§ **GOAL OF THE EXERCISE**:
Retype, with no pictures, each line from the one that holds "Q: Say how many" through the last line of the entries below, both included.

----------

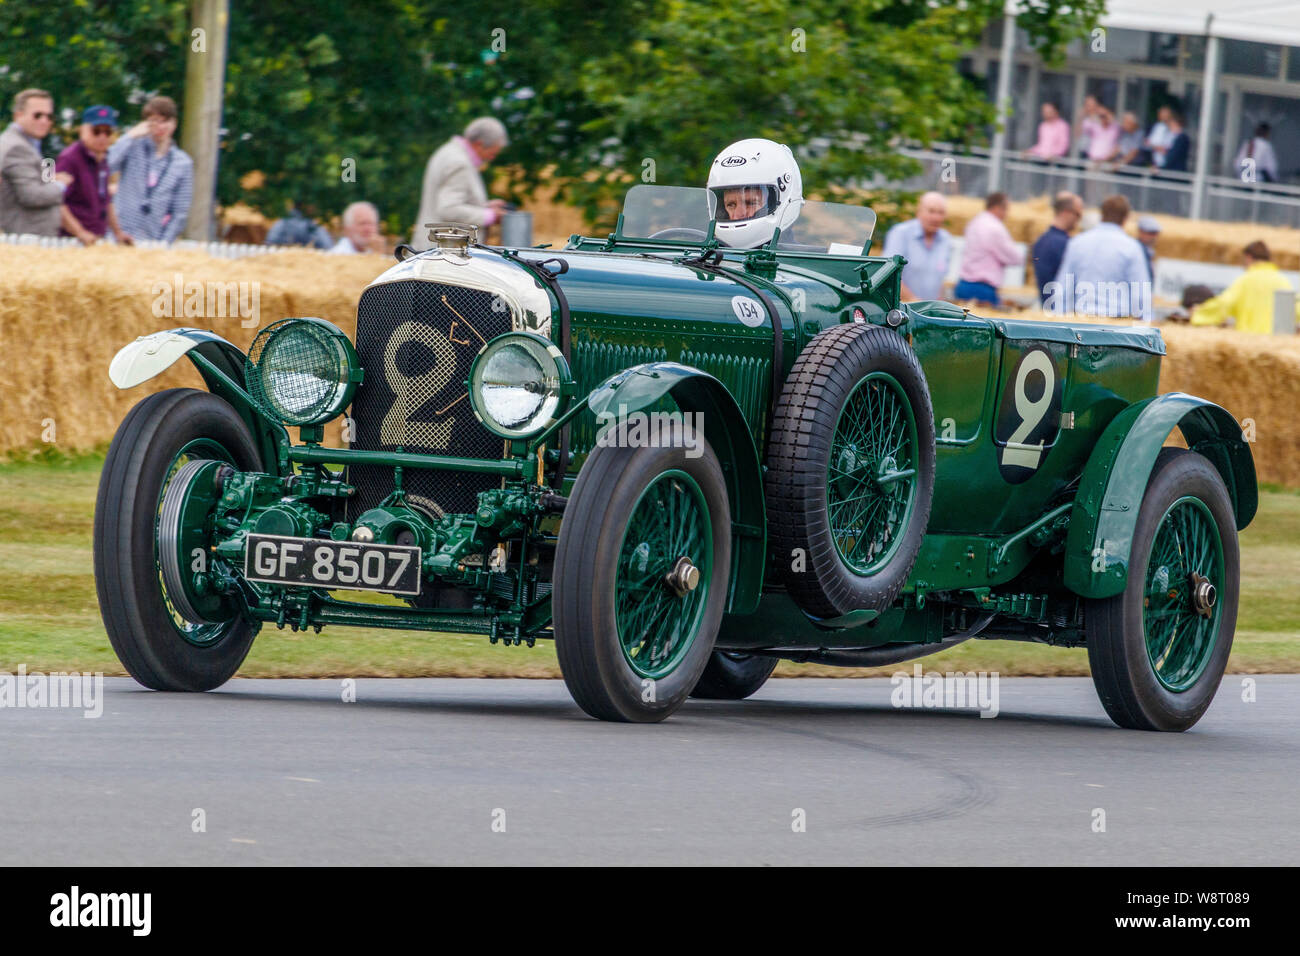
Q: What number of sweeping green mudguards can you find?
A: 3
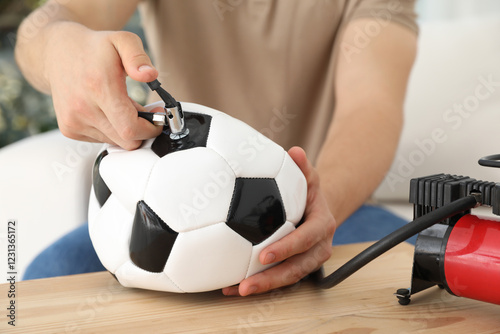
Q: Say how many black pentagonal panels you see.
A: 4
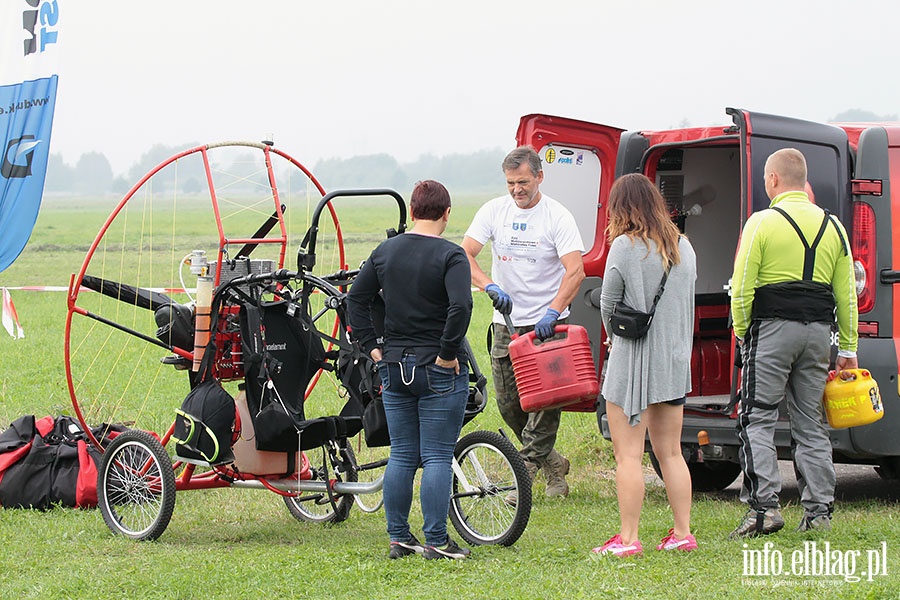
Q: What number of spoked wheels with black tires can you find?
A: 3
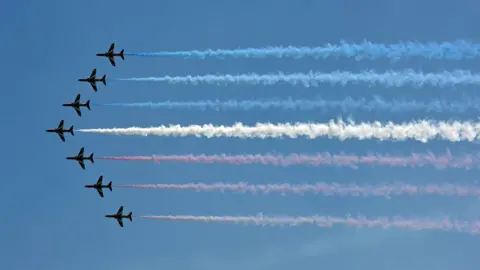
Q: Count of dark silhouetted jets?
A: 7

----------

§ **TASK ANSWER**:
Q: Say how many black pentagonal panels you see.
A: 4
Q: What number of spoked wheels with black tires can you find?
A: 3
Q: Count of dark silhouetted jets?
A: 7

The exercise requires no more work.